И Водопьяна вовсе нет,
И цыкает зубком
Его отец, и на тот свет
Отправится потом.
И нету сил мне рассказать,
Откуда жизнь придет.
Опять - печаль, опять - печать
И одичалый сброд
Вокруг гуляет улицей,
Россия - как капкан,
В котором волк сутулится,
Овца и Водопьян.
Вера
Я верую в Бога, в Христа Иисуса,
А вы мне сказали, отребье и трусы,
Что бога-то нет, ведь бога-то нет,
И что духа свята простыл даже след.
Да, вы - человеки и вы - краснобаи,
Когда к вам гарсон в кабаке подлетает
И носит икру - паюса, паюса,
И бога действительно нет полчаса
И час нет, и год нет, он спит в поднебесье
Умерший, живой ли?

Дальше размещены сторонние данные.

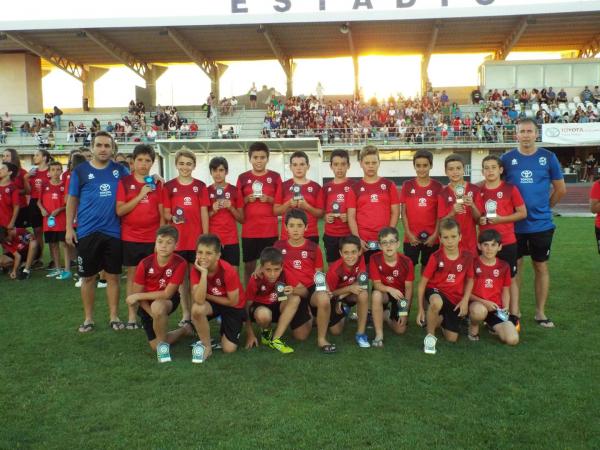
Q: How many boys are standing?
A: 10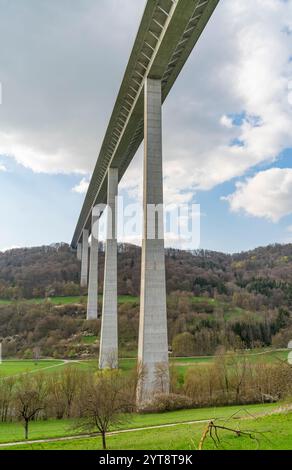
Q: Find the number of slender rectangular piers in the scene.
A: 5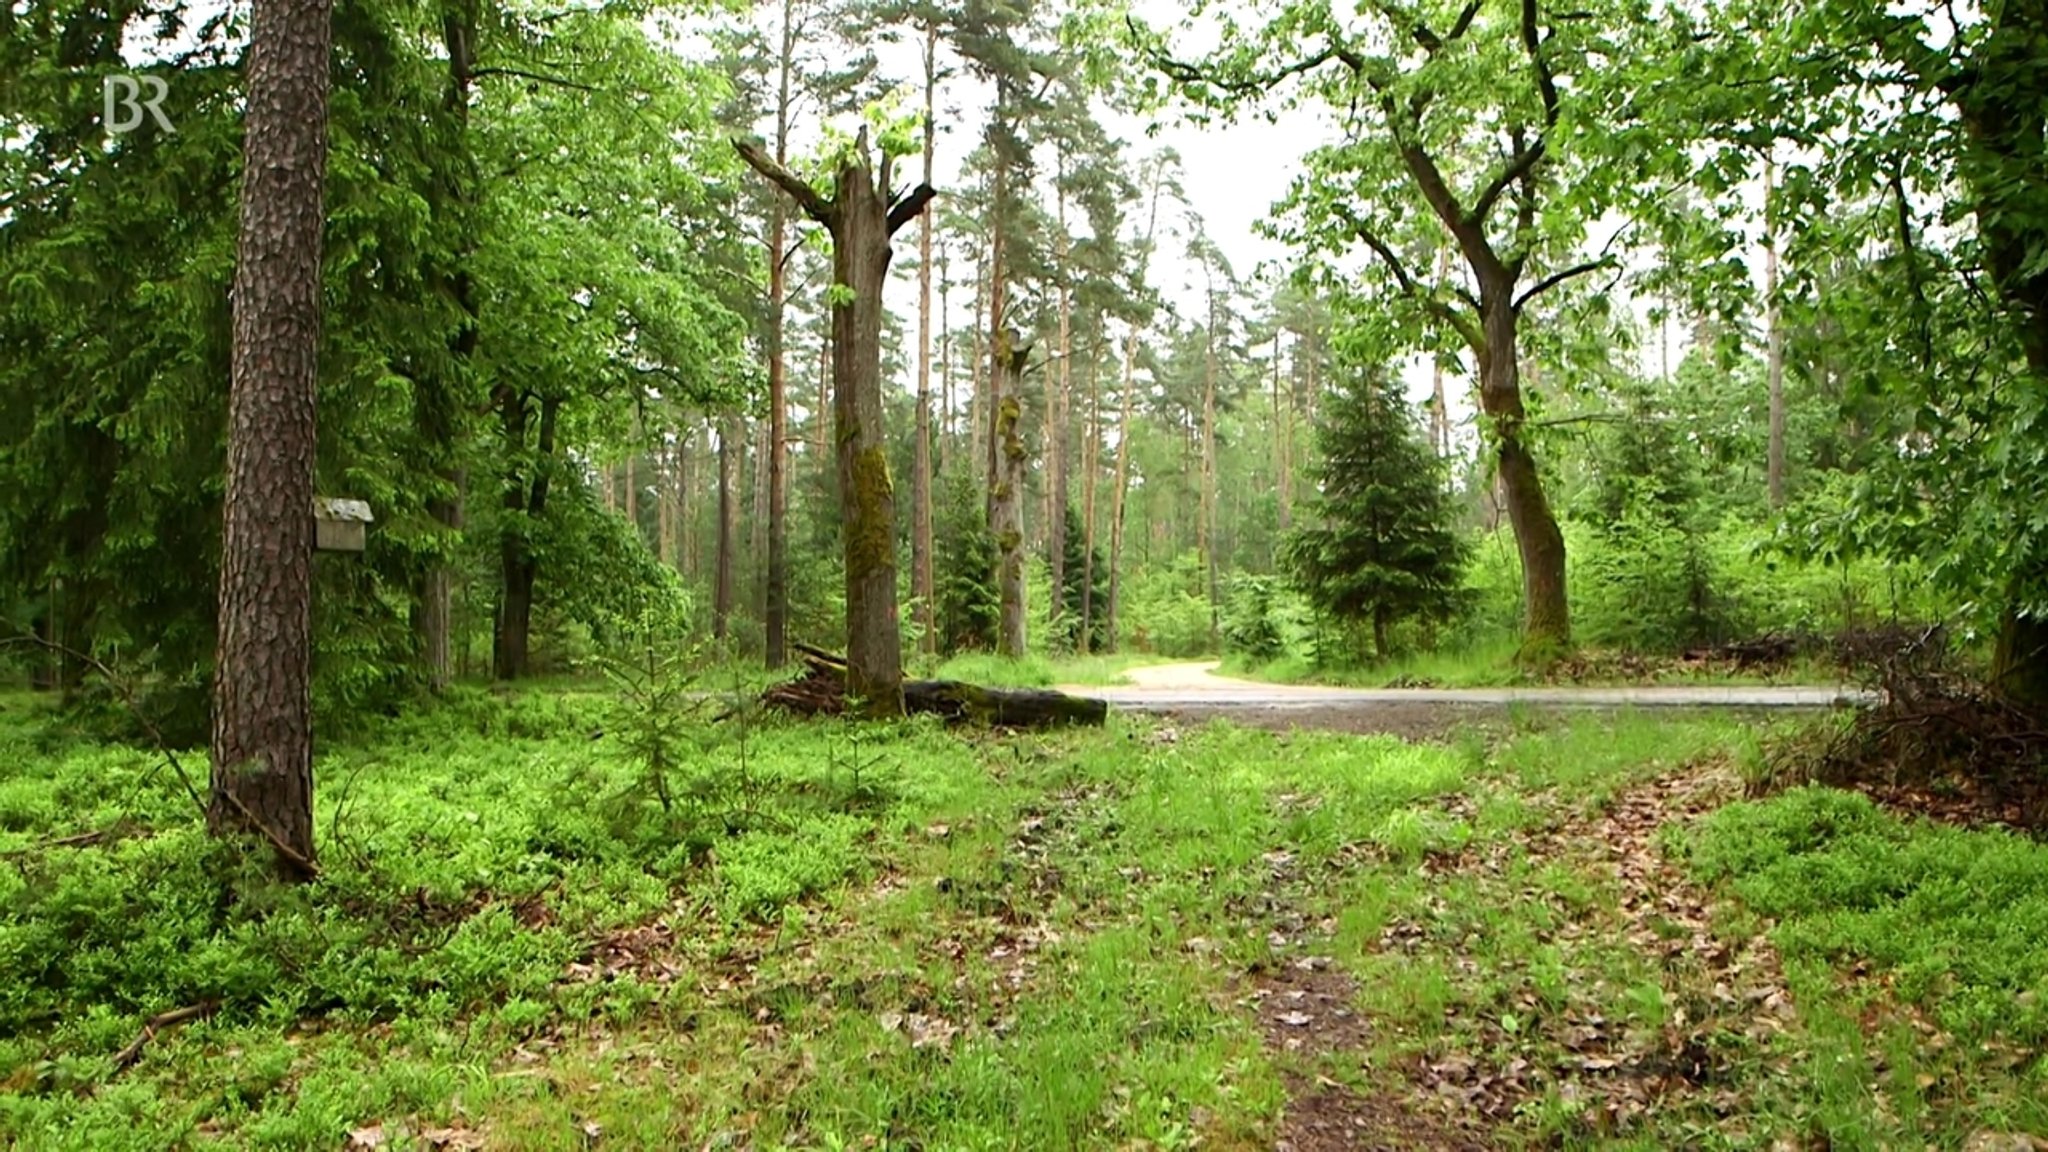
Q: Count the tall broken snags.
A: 2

Не надо нам песен,
Не надо нам Пасхи ль? Уйти навсегда
Не надо ль отсюда, где кровь и вода,
И водка рекою, и давятся смехом,
Как грецким,
Не надо ль уйти? Скажем, в мире пока.
Как черти резвятся. Стакан коньяка
Подносит гарсон. И не слышно уже
Ни звука, ни стона, ни свиста вожжей.
Пора запрягать, но мы пьяны уже.
Ни звука, ни ржанья, ни звяка ножей.
Кого-то убили, кого-то купали
В шампанском, и деньги уже сосчитали.
Россия мне мать и ужасно пьяна,
И вот поколение Смуты до дна
"Рояль" выпивает. И мертво уже
Мое поколение длинных ножей.
Отец пионер был, и ты пионер.
Отец был невером, и ты будь невер...
Январь-февраль 17 года, в 100-летие февральской революции.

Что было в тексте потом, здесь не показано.